Friday, July 1, 2011

Taxes Don't Cause Job Losses

In response to a recent "study" about taxes and jobs in Colorado, I composed the following piece of commentary, which was featured today in the Denver Post.

Let’s be clear: taxes have one purpose – funding government responsibilities. Period. Taxes aren’t meant to manipulate the economy or employment, and don’t reliably impact either. Thus, Colorado voters shouldn’t try predicting potential job gains/losses from the small, temporary sales and income tax increase proposed by Senator Rollie Heath. Despite warnings from some conservative groups, tax rates don’t influence job choices or migration for average Americans.

When I relocated my family to Colorado from Illinois, the primary reasons were lifestyle – outdoor living, great schools, and cultural experiences. So, while statistics indicate we moved from a high-tax to a low-tax state, taxes had nothing to do with our decision. In fact, as I consider the migrations of many former Illinois residents I know in Colorado, the reasons were education, employment, and lifestyle. Taxes were never a factor.

Recently, the Common Sense Policy Roundtable, a local think tank, published a study warning of job losses in Colorado if Senator Heath’s proposal succeeds. However, the conclusions are hardly definitive. Voters should remember that correlation doesn’t equal causation, and the CSPR study proved no causation between tax increases and job losses. Illinois passed a 66% income tax increase last year, yet its unemployment figures are comparable to Colorado’s. Florida and Nevada, with no state income tax, are in worse shape. Additionally, studies confirm that infrastructure and education spending are far more significant in business location than tax rates. Thus, Colorado could see more growth by sustaining its infrastructure and schools than by cutting funding.

In a desire to connect low taxes and economic growth, many conservative pundits praise low-tax Texas for leading the nation in job growth. Actually, it leads the nation in minimum-wage jobs with no benefits, as well as the percentage of children without health insurance. Texas has one of the worst education records, its unemployment numbers are rising, and it’s facing a $20 billion deficit. Even when jobs and population grow, a myriad of factors are involved. Texas, for example, has lower property values and cost of living, and much of its growth is linked to oil reserves.

Economic systems are far more complex than any single tax rate, and voters are na├»ve to think otherwise. The Bush tax cuts produced a “jobless” recovery and no net job growth after a decade. By contrast, Clinton’s tax hike coincided with America’s greatest economic expansion. Neither situation resulted from tax policy. The 1980s saw two tax cuts and six tax increases. Yet, drops in inflation, interest rates, and oil prices predominantly influenced the decade’s growth. And the Reagan Era also saw a Wall Street meltdown, a housing bubble, a major banking scandal, and a subsequent recession. Clearly, tax policy was not the primary factor of these events.

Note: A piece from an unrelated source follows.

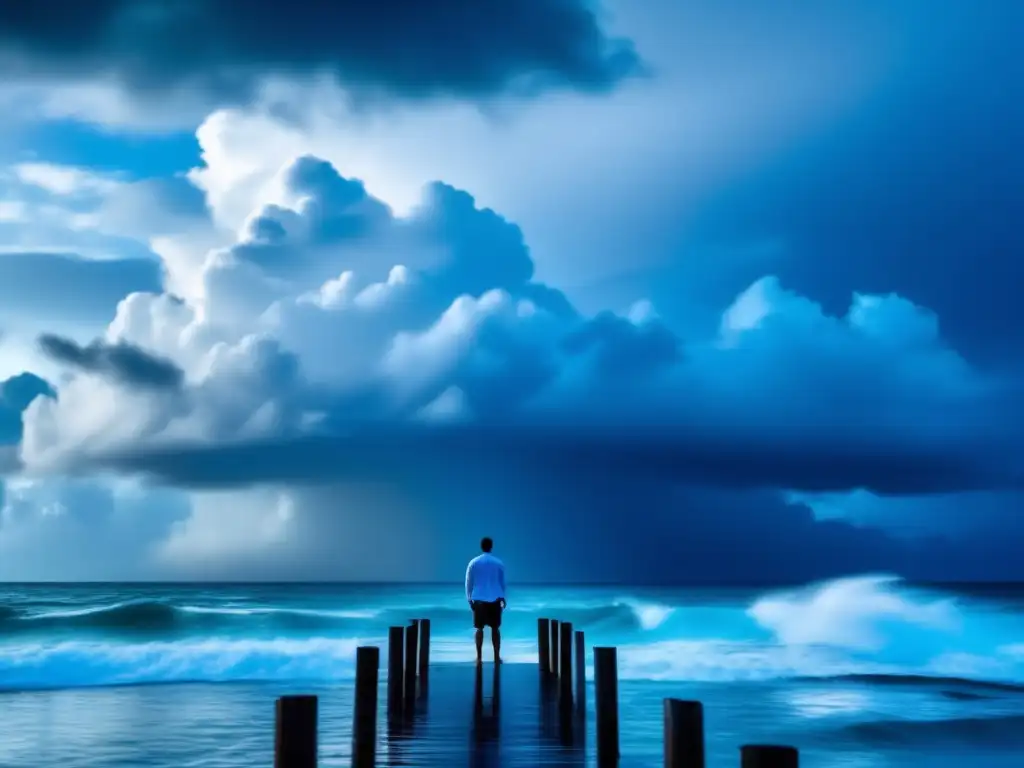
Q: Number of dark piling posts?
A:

Voters should make tax policy decisions based on one priority – the needs of the community. Colorado’s strained state budget resulted from revenue drops – not out-of-control spending. In fact, in the last gubernatorial election, Republican candidates couldn’t identify any specific cuts to the Colorado budget, despite repeated media requests. In reality, Colorado’s modest government requires more revenue to meet its communities’ needs. In this regard, Senator Heath’s minor tax increase is actually quite pragmatic precisely because it expires, allowing time for economic recovery. By maintaining well-funded schools, Colorado can continue to promote itself as a great place to relocate businesses and families.

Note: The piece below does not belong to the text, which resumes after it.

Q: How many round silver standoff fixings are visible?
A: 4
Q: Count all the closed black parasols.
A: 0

Despite the wishes of conservative groups, government cannot cease functioning when the economy struggles. Regardless of Wall Street drops or rising unemployment, children still go to school, crimes still occur, roads still wear down. Natural forces don’t wait for good economic times, and nature doesn’t limit snowfall based on budget projections. So, even in a downturn the forest department might need more funds for firefighting or CDOT might need more funds for plowing and repairs. In fact, when the economy tanks, the government often needs to sustain spending until the private sector rebounds.

Despite the ideology of groups like the CSPR, tax policy doesn’t drive the economy. And in reviewing predictions about job growth from the economist commissioned by the CSPR, voters should recall the tongue-in-cheek wisdom of Nobel-prize winning economist Paul Samuelson – “Economists have successfully predicted nine of the last five recessions.”

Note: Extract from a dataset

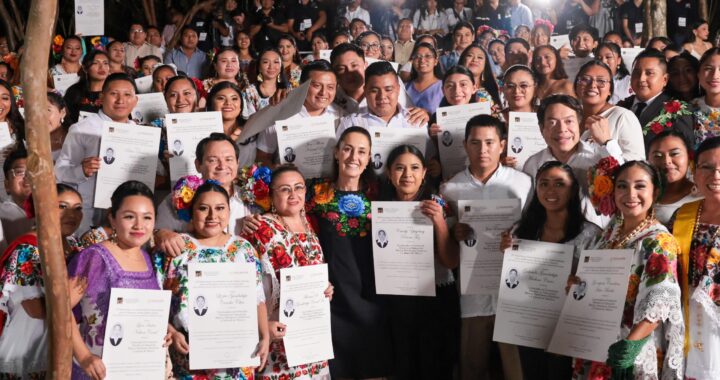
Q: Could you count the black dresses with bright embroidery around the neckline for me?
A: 1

The ideological debate about taxes and economic growth is not going to end - I'm just seeking to promote reasoned and well-informed discussion.


Happy Elf Mom (Christine) said...

I agree that a small tax here or there wouldn't influence something as large as a move BUT that only goes so far. People still consider the effects of taxes when they make purchases.

I have to admit to shopping on websites that don't charge sales taxes - especially those that offer free shipping if you spend at least x amount - it's cheaper to buy from across the country than from your neighbour. And it's delivered. And I find the colour and size or what-have-you of the item I want without having to hop from store to store to find stuff out of stock.

One person shopping with taxes in mind on a large purchase won't affect much but having many people consider this can in fact have an impact on jobs.

BTW I do not smoke (!!) but several family members in other states do and they make "runs" to buy their cigarettes in New Hampshire and then drive back into their state. So if you tax people *too* much, they will either create a black market or otherwise thwart the tax man. Unfortunately, high taxes don't seem to make people QUIT. :)

But in terms of real estate and relocation? Tax rates/property taxes, etc. wouldn't be the only factor in a decision to relocate but it WOULD be considered. Relocation/ moving/ realtor's fees would have to be offset by something really great in the new place to make me move... so "high taxes" might just damper that. The fact that a teeny house near Boston goes for half a million bucks would put out the idea completely, though.

mmazenko said...

And the tax I am writing about is a 0.5% income tax and a 0.1% sales tax that expire after two years.

Thus, you can understand my criticism.

Mike Thiac said...

Ur link is broken.....hyperlink that is

Happy Elf Mom (Christine) said...

mazenko, taxes almost NEVER really expire. Usually I find they wind up on the ballot as "no tax increase" bonds or whatever. But yeah, half a percent income tax mightn't make or break it.

BUT my husband works in Kansas City and we're giving up two percent gross. My husband needs a job, and right now, I need not to live in the 'hood... so... we're paying double taxes, really.

mmazenko said...

This tax is written to expire - and all taxes in Colorado must be voter approved by referenda. The tax is being put on the ballot, and if it passes, it could not be extended without being put on the ballot again. Thus, I'm pretty certain it would expire unless the voters didn't want it to. It can't be transferred to another bond or any other fee.